§ EXERCISE DETAILS
Without including any pictures, write out all the records word for word.

§ DATA RECORDS
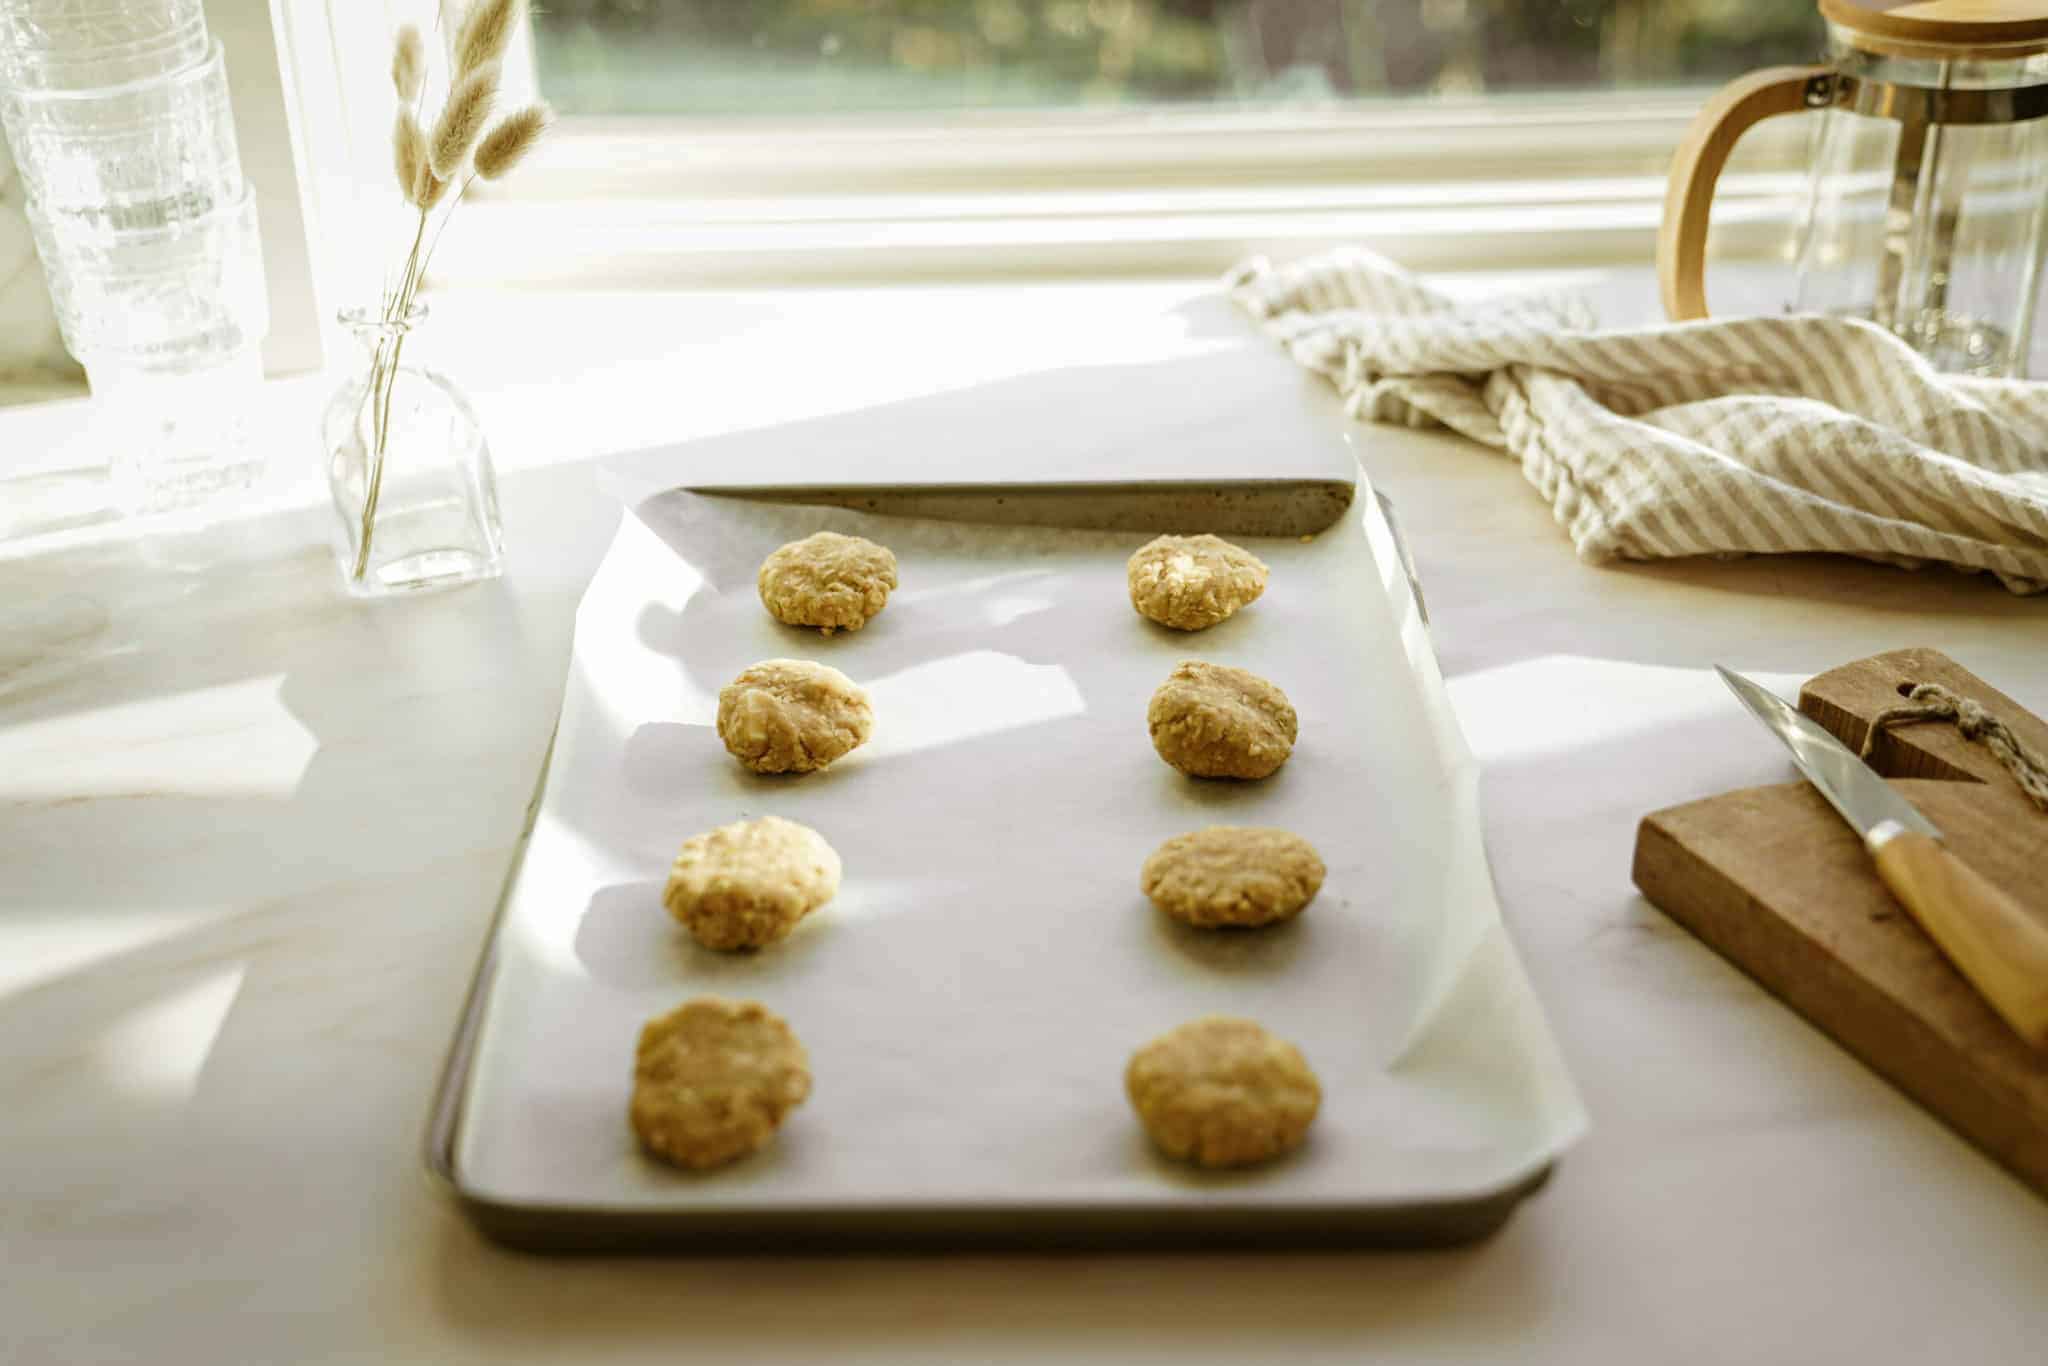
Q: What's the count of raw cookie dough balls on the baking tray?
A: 8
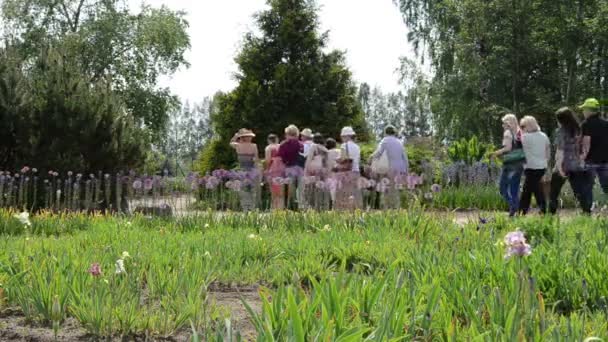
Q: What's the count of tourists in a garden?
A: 12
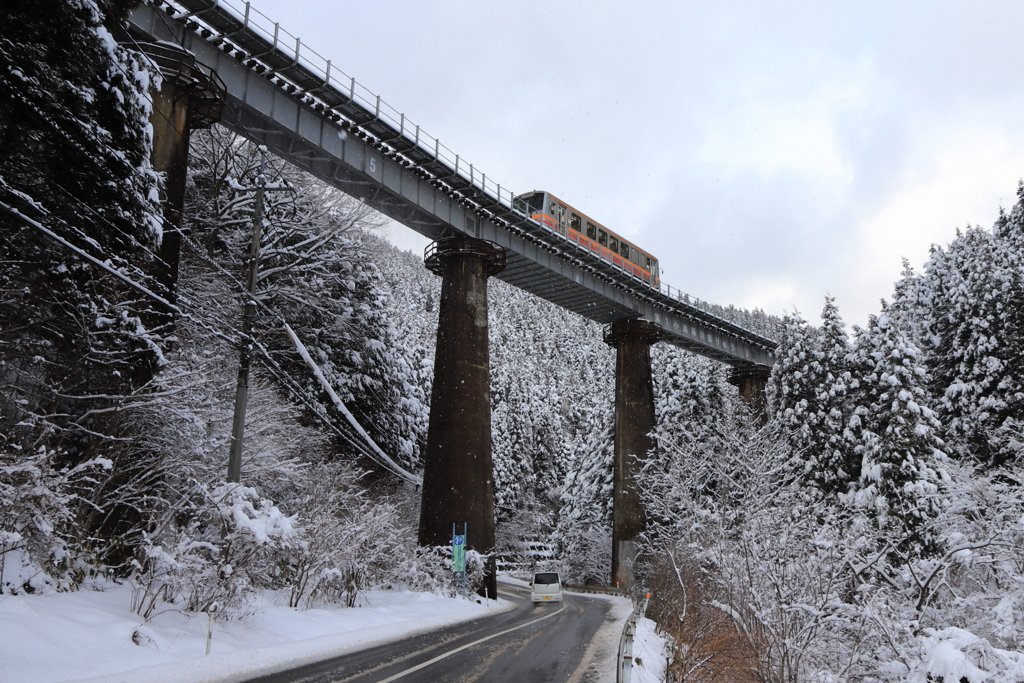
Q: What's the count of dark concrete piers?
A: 4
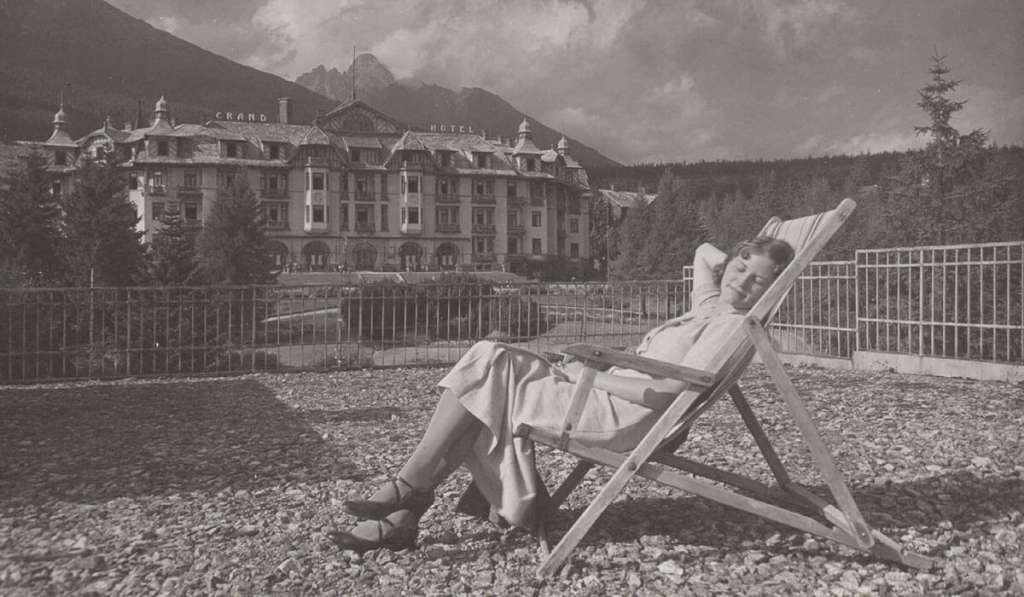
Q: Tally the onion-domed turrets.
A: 4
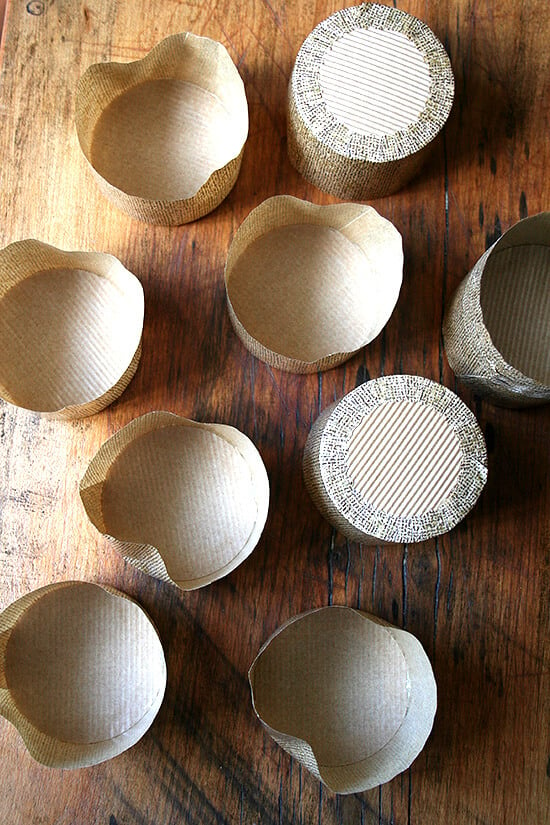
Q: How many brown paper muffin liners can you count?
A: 9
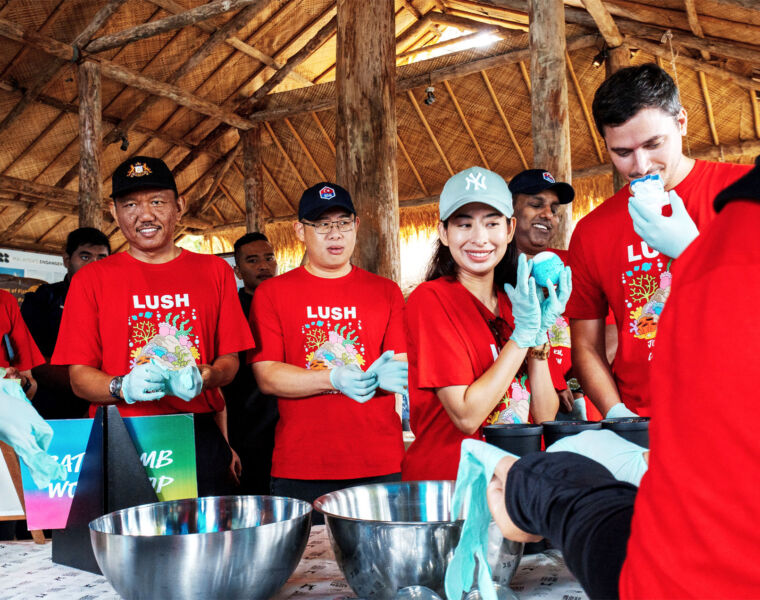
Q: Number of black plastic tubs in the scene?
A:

§ OUTPUT OF THE TASK
Q: What's the count of raw cookie dough balls on the baking tray?
A: 8
Q: What's the count of tourists in a garden?
A: 12
Q: What's the count of dark concrete piers?
A: 4
Q: Tally the onion-domed turrets.
A: 4
Q: How many brown paper muffin liners can you count?
A: 9
Q: Number of black plastic tubs in the scene?
A:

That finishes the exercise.